Our approach to corporate social responsibility


For Richemont, corporate social responsibility (‘CSR’) is about how we manage our impact on society and the environment. We strive to operate responsibly and to act with integrity and thus make a positive contribution to the economy, our people and our local communities. This is particularly the case in Switzerland and France, where Richemont continues to make significant investments in its manufacturing base. In the year under review, we invested € 144 million in our manufacturing base (2011: € 82 million).

We seek to eliminate or mitigate CSR risks, where identified, in partnership with our employees, and other stakeholders through the application of good practices. When appropriate, such as with the Responsible Jewellery Council, we also work in partnership with our peers and competitors. Equally, we seek opportunities, including ways to reduce our environmental impact and costs, and to develop employees during their careers.

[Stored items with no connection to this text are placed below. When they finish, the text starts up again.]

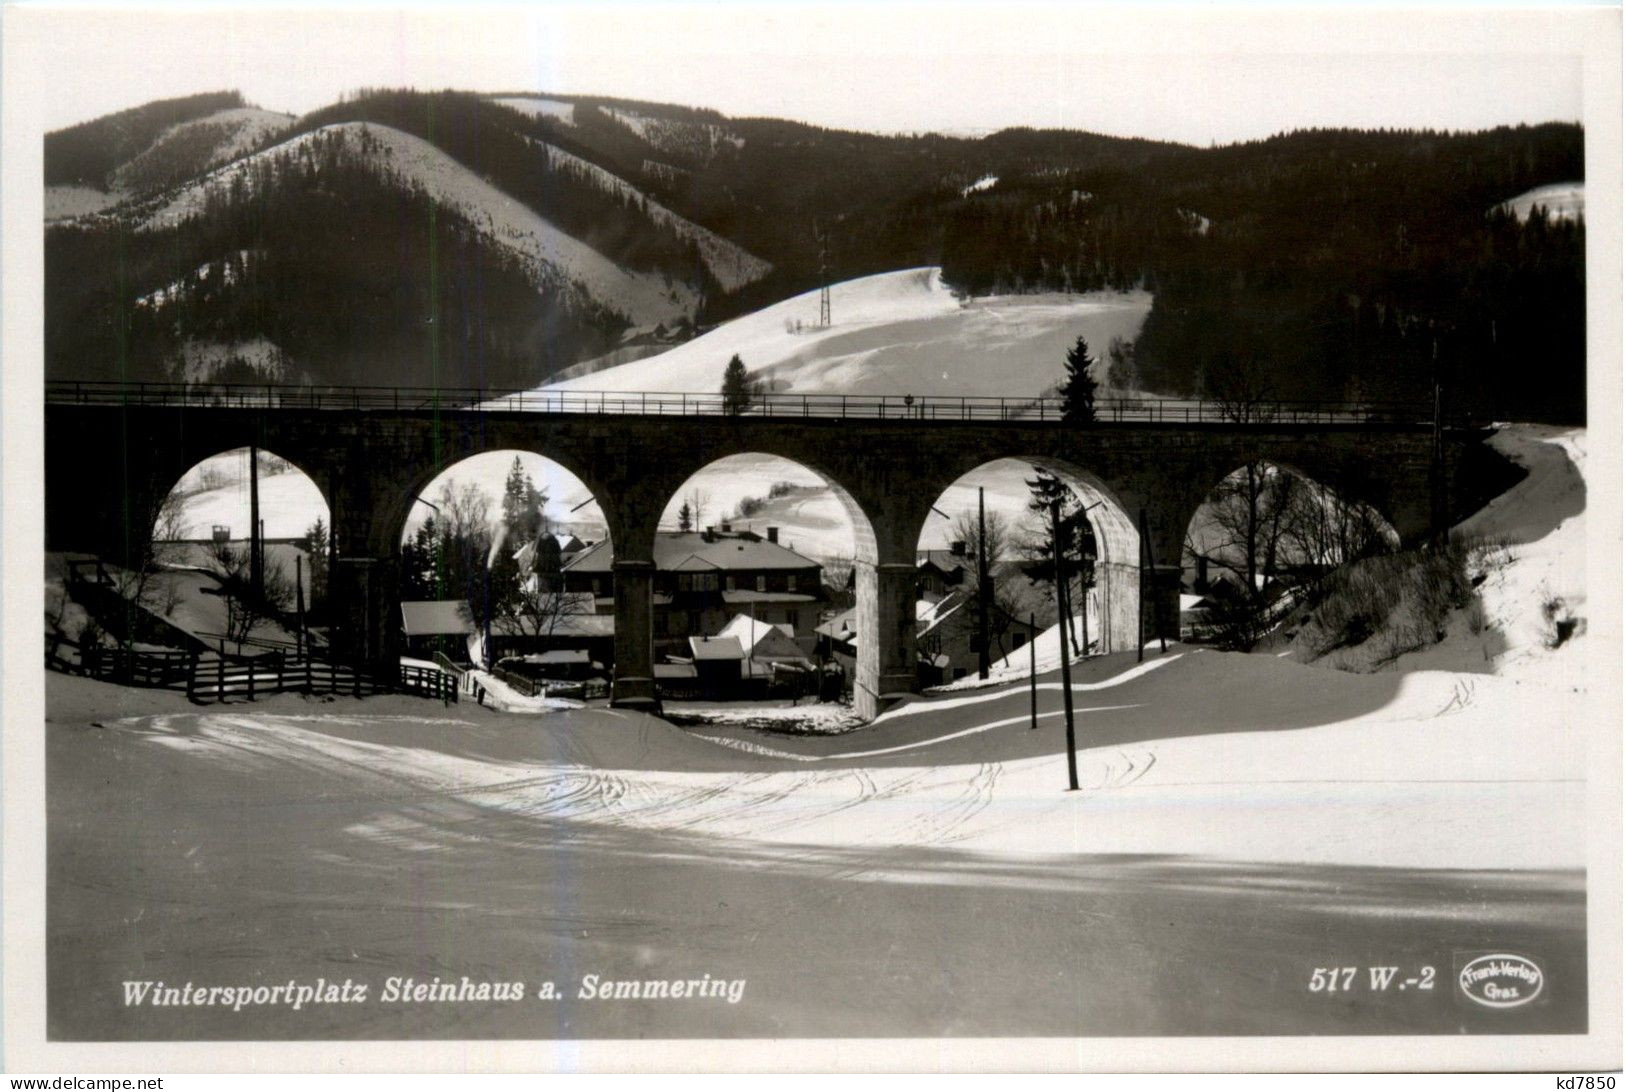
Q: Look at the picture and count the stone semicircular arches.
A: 5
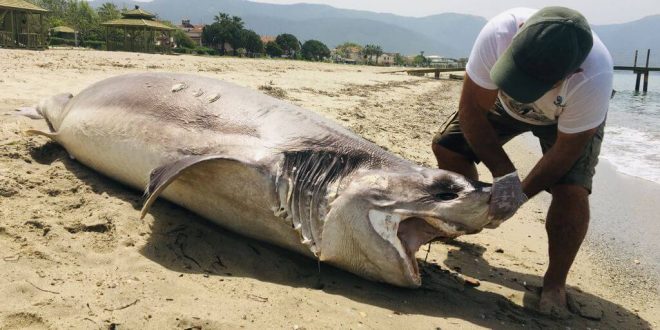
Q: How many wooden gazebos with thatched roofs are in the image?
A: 2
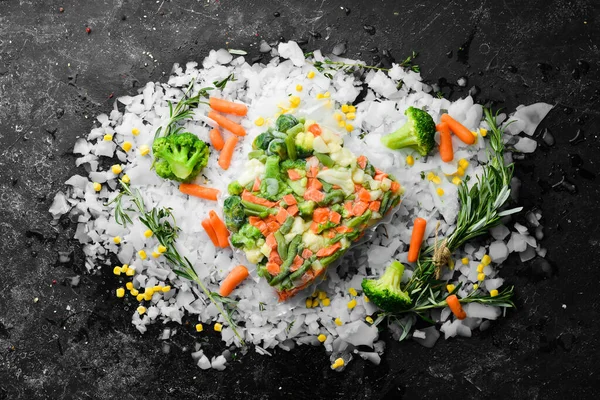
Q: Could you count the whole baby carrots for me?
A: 12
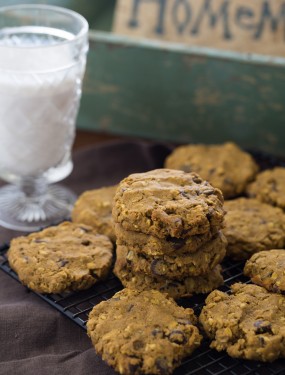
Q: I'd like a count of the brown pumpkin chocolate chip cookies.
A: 12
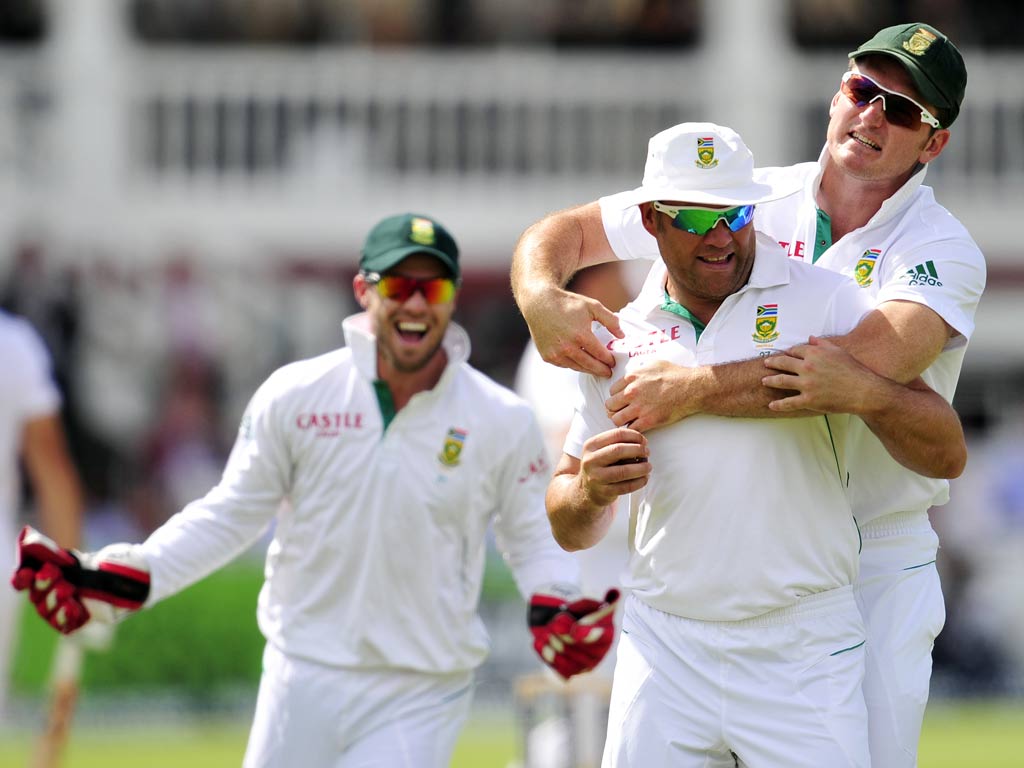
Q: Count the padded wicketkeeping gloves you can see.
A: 2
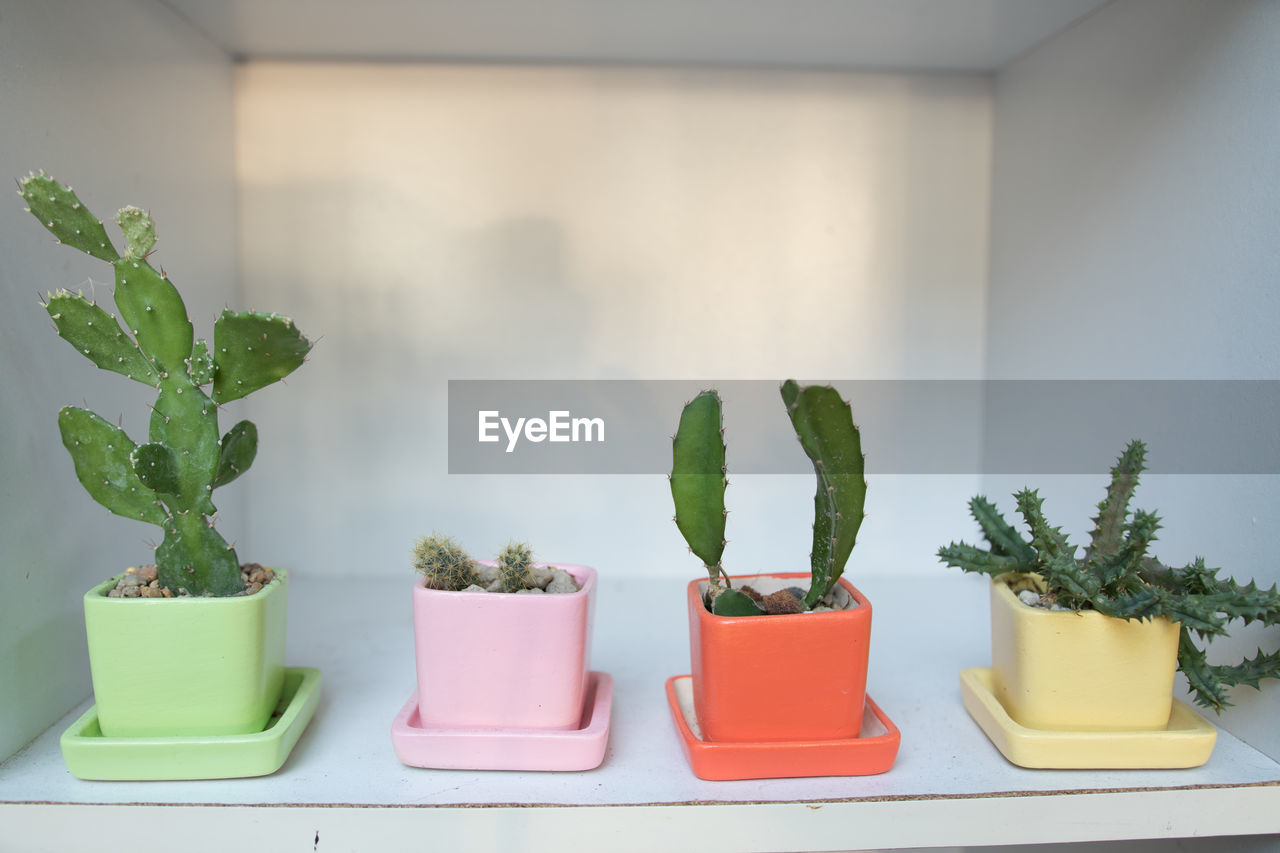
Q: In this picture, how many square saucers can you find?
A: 4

More generally, Richemont has a risk management process which gives consideration to strategic and operational risks, including environmental, social and governance risks. All identified risks are quantified according to their probability of occurrence and potential impact and subsequently prioritised by Group management. A consolidated risk report, which includes action plans prepared by the Group executive directly responsible for addressing the risk, is reviewed annually by the Audit Committee and the Board of Directors.

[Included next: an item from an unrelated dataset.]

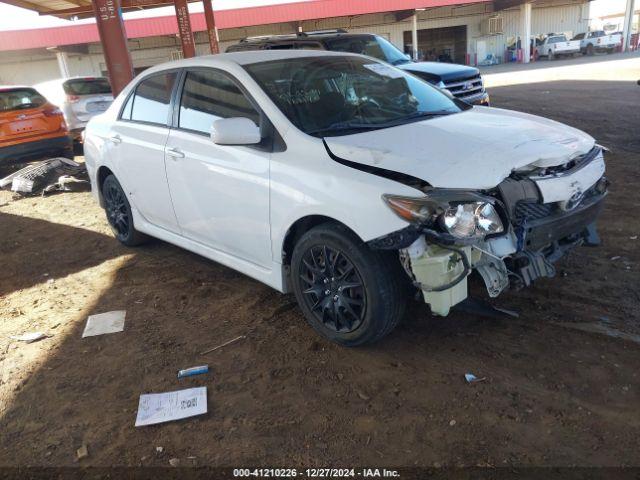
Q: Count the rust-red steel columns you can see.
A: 3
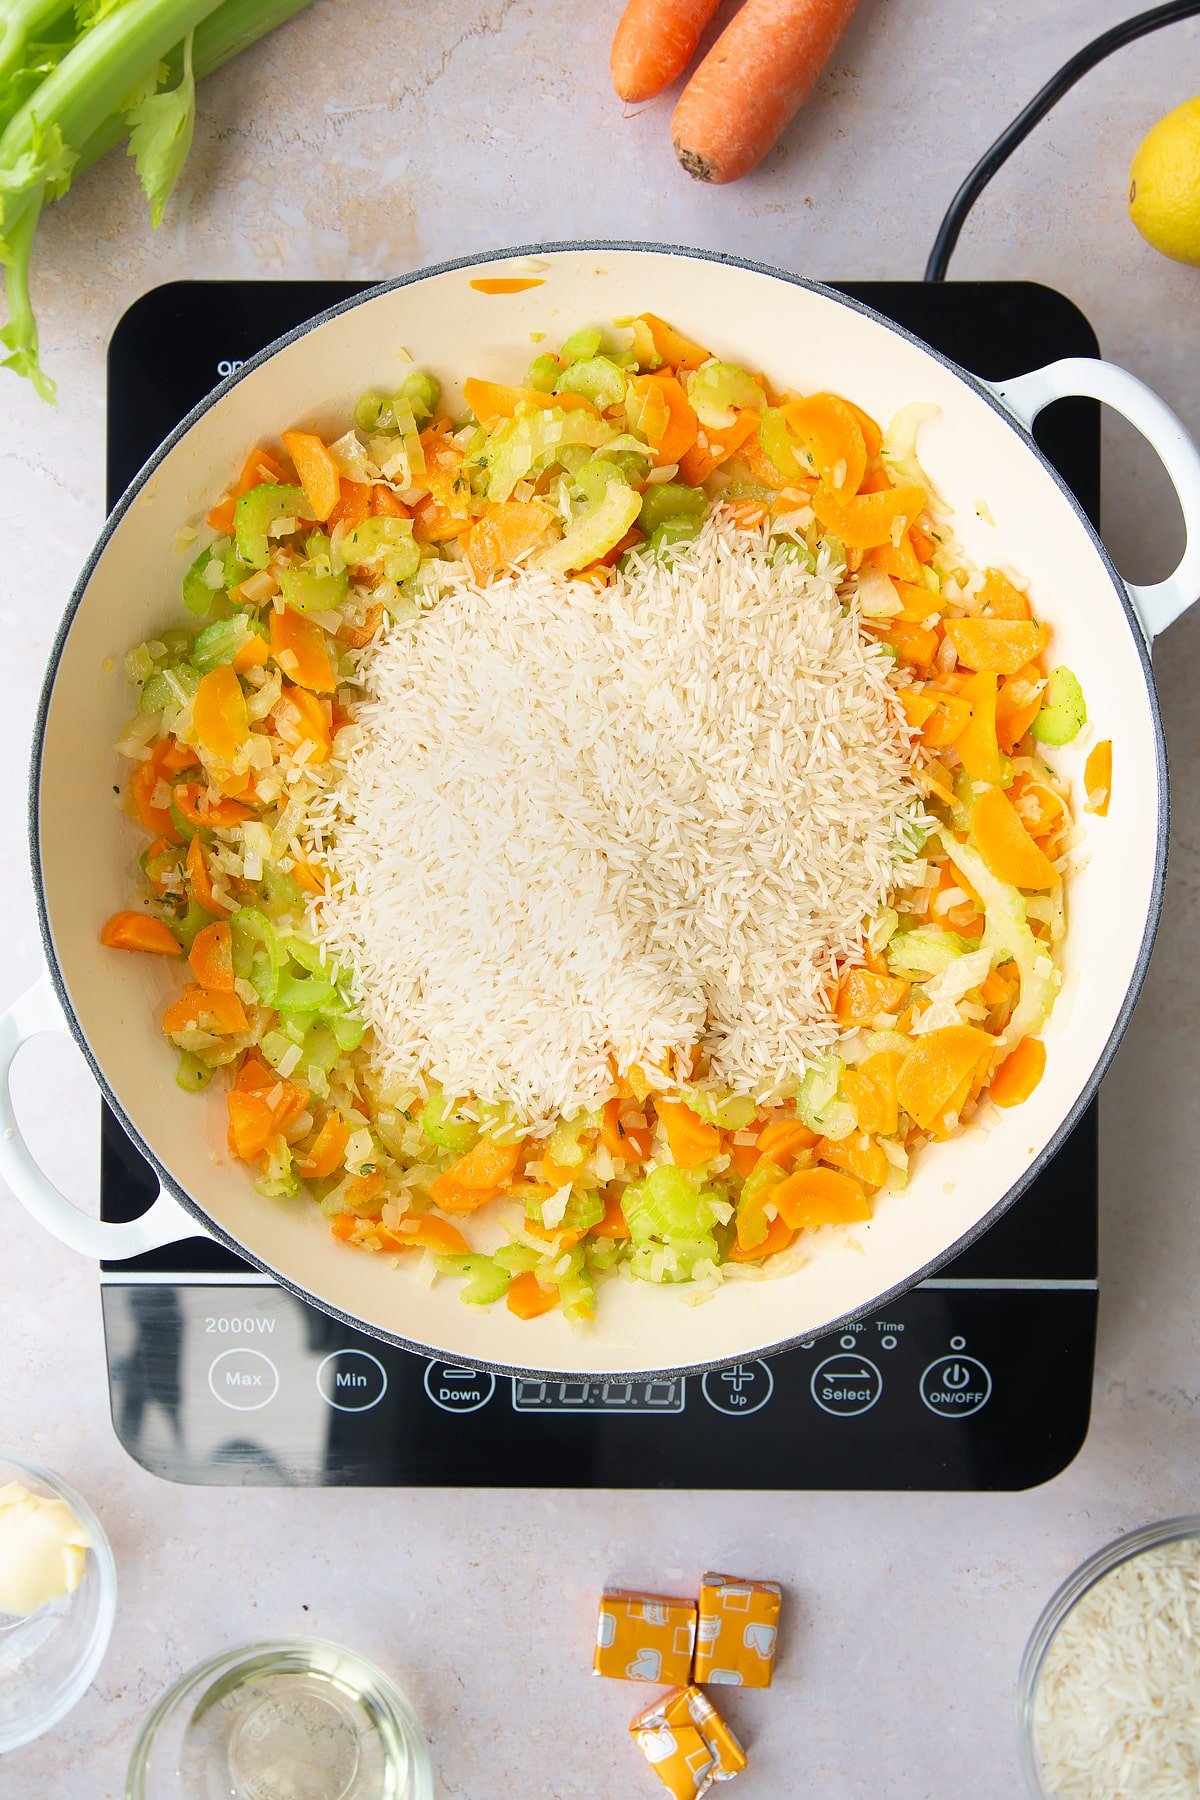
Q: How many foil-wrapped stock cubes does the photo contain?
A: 3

An example of an action plan arising from this risk management process was the additional investment made by the Group to ensure that goods containing precious metals fully comply with importation documentation requirements, which may differ on a country-by-country basis.Another example is the decision to have the Group’s environmental data assured by an independent body.

Regarding governance, the Board of Directors elected to give shareholders the opportunity to vote on the Richemont compensation report in 2011. This opportunity, which is considered best practice in Switzerland, will be given again at the 2012 annual general meeting. In response to suggestions from certain stakeholders, the content of the compensation report was further extended in 2012.